The first column states the name of the device containing the filesystem. The second column defines the mount point for the filesystem. The third column shows the filesystem type. The fourth column is used to define filesystem options. This is where you would flag a filesystem as read-only or enable disk quotas. The fifth column is used to flag whether the filesystem should be dumped in the event of a system crash. The last field determines the order in which the filesystems should be checked by fsck. A value of 1 is the highest priority. A value of 0 indicates that the filesystem will not be checked.

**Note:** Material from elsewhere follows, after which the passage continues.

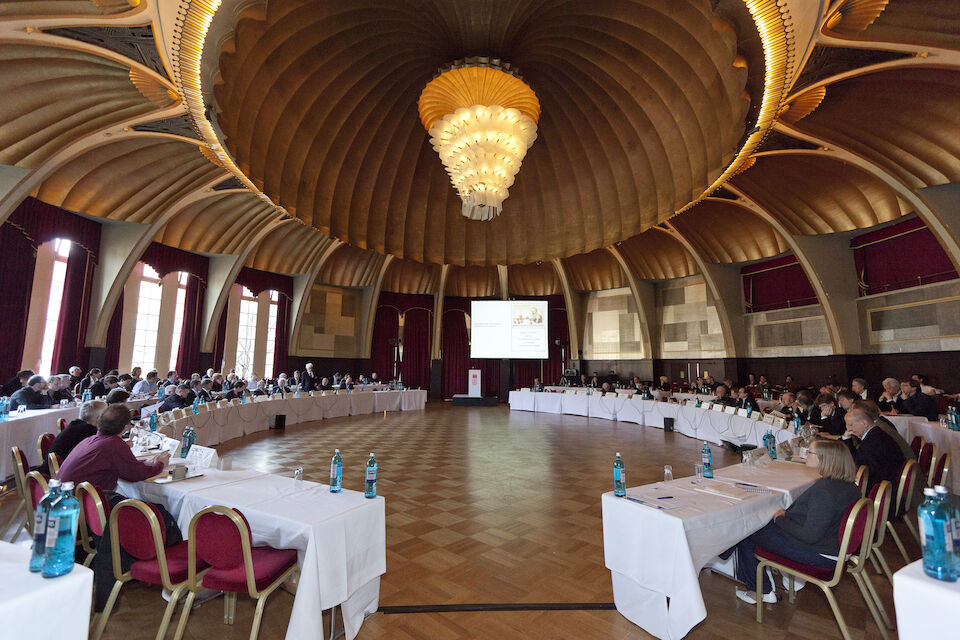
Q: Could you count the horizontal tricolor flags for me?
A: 0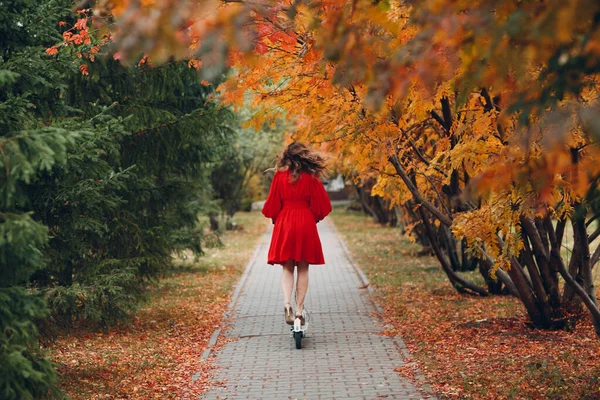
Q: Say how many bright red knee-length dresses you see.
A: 1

The umount command is similarly used to unmount a mounted filesystem (ex. umount /home). A list of filesystems that are currently mounted is maintained in the /etc/mtab file. This file is updated by the kernel and should never be directly edited.


Current related exam topics for the Linux+ exam:

DOMAIN 1.0 Installation

1.6 Partition according to pre-installation plan using fdisk (for example: /boot, /usr, /var, /home, swap, RAID/volume, hot-spare, lvm)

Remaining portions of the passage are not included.